The problem with many learners, which makes any tonal language sound stilted and somehow off, is that they’re not taught about intonation and how it interacts with tone. They copy the individual words and are so focused on getting the ABSOLUTE pitch or tone right that they fail to place it in the context of the tone of a sentence. Because intonation CANNOT exist independently of tone in a tonal language, nor tone independent of intonation.
Looking at English for a sec: it’s a stress timed language, which means that words and syllables that aren’t stressed get 'squashed’ - think about how we pronounce 'can’ differently in the sentences 'Yes, I can!’ and 'Can you do it?’. In the first we pronounce it with a full vowel - in the second it’s reduced to a schwa. It’s not just whole sentences in English that are stress timed though - we rely on stress to distinguish between different words. Have you ever been in a conversation with an L2 speaker of English and failed to understand a word they’re saying, much to their frustration? Many times, for speakers of languages that aren’t stress timed, it’ll be because of word stress: it’s very hard for us to hear 'BEcause’ with a full vowel in the first and a schwa in the second as 'because’. This is why native English speakers often struggle, conversely, when speaking syllable-timed languages like Spanish or mora-timed languages like Japanese - we tend to be a bit too eager on the squashing front!!

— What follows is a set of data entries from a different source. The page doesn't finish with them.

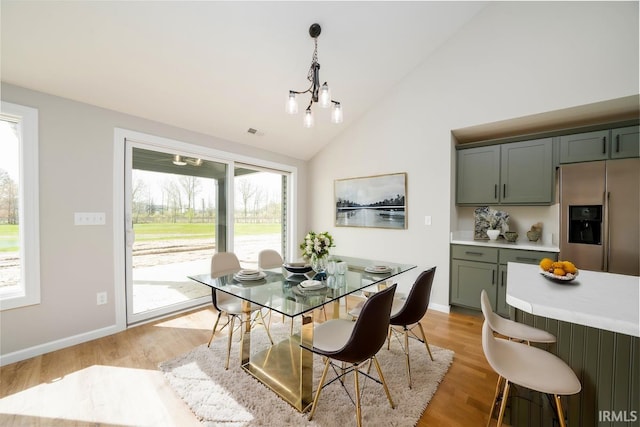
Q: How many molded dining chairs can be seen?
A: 4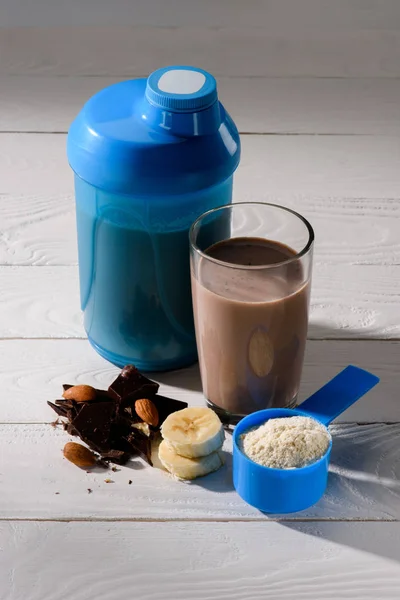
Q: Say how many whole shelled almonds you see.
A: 3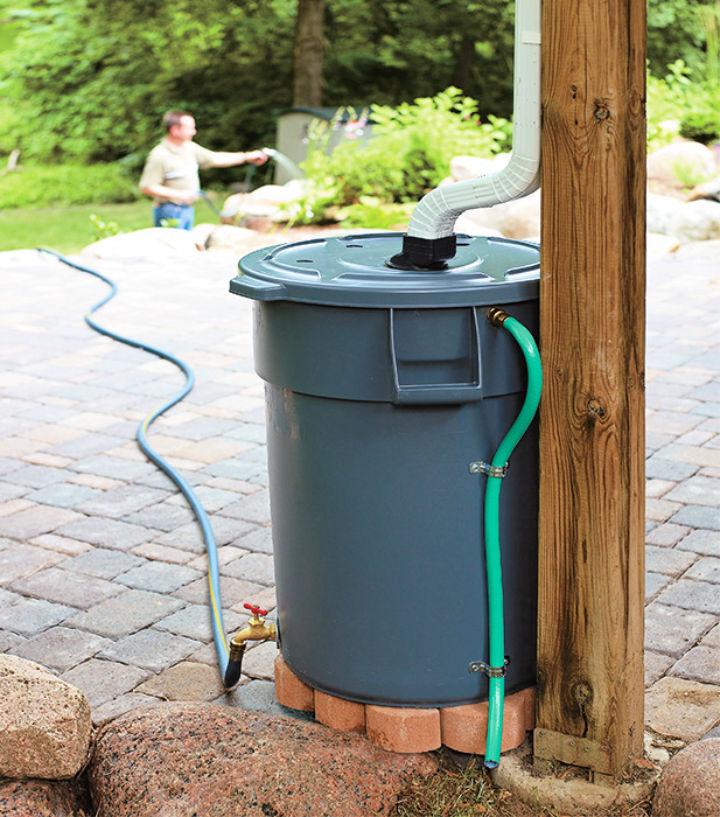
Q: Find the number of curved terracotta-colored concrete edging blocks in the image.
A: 5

There are two things to bear in mind here. Firstly, that though English doesn’t have tone, it DOES use stress to determine two words - the verb and noun 'record’ being a classic example. 'Stress’ is a particularly nasty phonological phenomenon that manifests itself in a variety of ways - it basically just means emphasising one syllable or segment over others, and can be achieved variously using length of a syllable, 'loudness’ or 'acoustic energy’, pitch and so on. This varies language by language. In English, for instance, stressed syllables are often higher in pitch.

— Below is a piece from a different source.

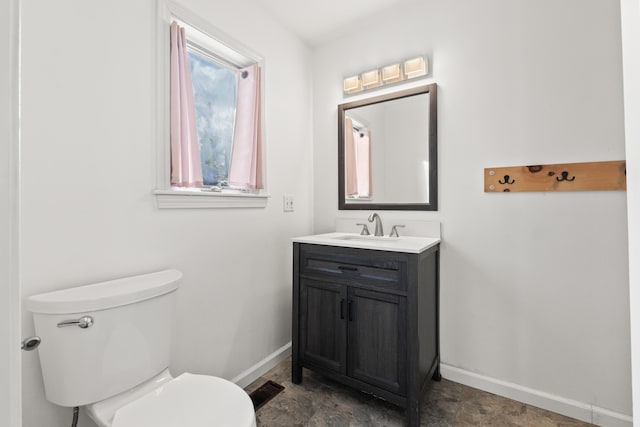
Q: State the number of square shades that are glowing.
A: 4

So this has implications for our acquisition of tone as speakers of non tonal languages. One of the problems, I think, is that we are taught in isolation and given extreme examples where, especially in Mandarin, people just don’t speak like that in real life (the third tone??!. I could go on about this forever, but anyway), what it means is that we are shown tone as something completely foreign and different and hopeless and how will we ever learn it… Sure, it’s a system we don’t have, but we have something similar-ish: we also use pitch, among other things, to determine where the stress in the word is. The difference is, of course, that it’s not contrastive in English, and that it’s only visible over multiple words. But my point is that if you try to memorise a phrase or a multi syllabic word in a tonal language by just hearing the vague shape of the tone, the tone pattern, than specifically memorising the individual tones, this will not only appeal to your non-tonal L1 brain who likes to hear pitch in determining the stress of words, but it will also make it far easier to transfer your individual learned vocabulary to being used in an actual, natural utterance. This also massively speeds up your process of tone acquisition - once you start hearing tone as an intrinsic part of the word, much like how the stress on the second syllable is intrinsically part of the word 'fantastic’, you start to memorise tone without even noticing you’re doing it.

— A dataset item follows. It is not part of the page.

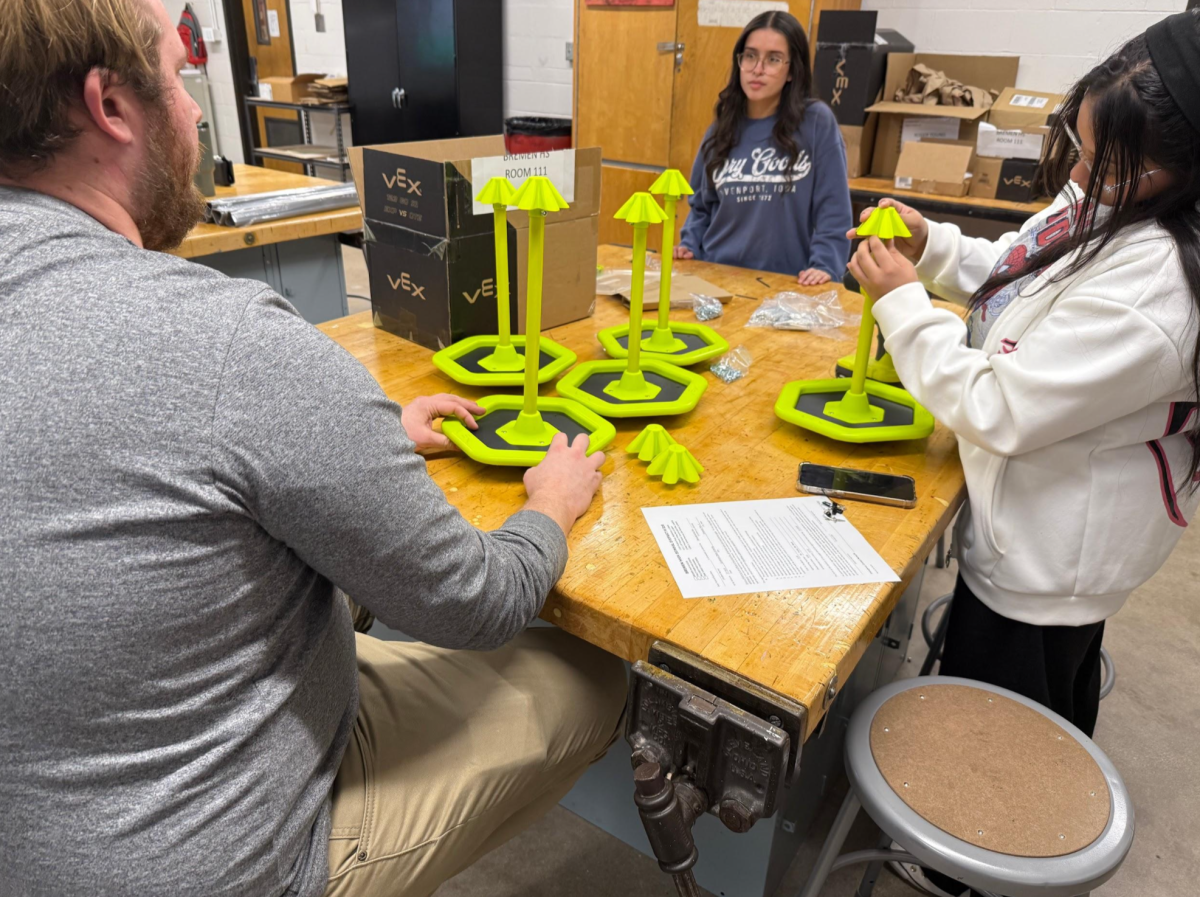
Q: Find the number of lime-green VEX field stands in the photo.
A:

This brings us to my second point - English can use pitch as a marker for sentence intonation BECAUSE pitch is not a contrastive element in English. You can say 'horse’ as weirdly as you want, it still means horse. Tonal languages CAN’T do it in the same way, but of course they still have sentence intonation, it’s just a little different. Instead of having individual patterns of sentence intonation that manifest themselves in pitch inside individual syllables, therefore, they operate WITHIN the constraints of the tonal system of that language.
This is what trips many learners up. They try to add their non-tonal sentence intonation to a tonal language - so for instance rising tone on certain types of questions - and are then stuck saying something which really sounds more like a second tone when they wanted anything but. They are then frustrated - doesn’t Chinese have intonation?? Of course it does - but not in the way you’re used to.
I’m going to mention one thing here that is critically important. And that is that Mandarin Chinese, especially more so compared to some other tonal languages, uses RELATIVE and not absolute pitch to mark tones. This explains why it’s not difficult to understand a man’s fourth tone or a woman’s even though the absolute pitch of their voice is different - it’s the tone contour that matters. This is not quite the same in languages like Cantonese where there are some tones that have a similar contour, but some are higher than others. ALL languages, however, regardless of whether they are tonal or not, exhibit a phonological phenomenon called 'downdrift’. This means that the high flat tones at the beginning of a clause or a phrase will be considerably higher, flatter and longer than those at the end - and the relative pitch of a low tone at the beginning of the sentence, in some languages, may even be higher than a high tone at the end of an utterance. Compare the various 他 in 他说他没看见他 - they should get progressively lower and shorter. This is just one of the ways intonation operates in a tonal language - often, tones are more explicit and 'prototypical’ in main clauses or at the start of a clause than in subordinate clauses or at the end. It’s a way of telling the listener pragmatic information about the utterance, which is the job of all suprasegmental phenomena like intonation.
So, coming back to operating 'within’ the 'constraints’ of a tonal language, what does that mean? Well, Chinese can’t use pitch in the same way as English in intonation because, unlike English, pitch is a contrastive element in word formation of single syllablic words. So what it does instead is EXAGGERATE the tone of a particular word that wants to be stressed. Let’s say you want to say 这件衣服不是我新买的 and you want to emphasise various things: THIS piece of clothing, this piece of CLOTHING, this piece of clothing is NOT, this piece of clothing is not MY recently… and so on. You can do this in English with stress, in many people exhibiting itself with a high long vowel falling sharply. Try it yourself with the sentence 'She didn’t steal my handbag’, and watch how the intonation changes depending on which word you want to stress. In tonal languages, however, you’ll exaggerate the tone instead.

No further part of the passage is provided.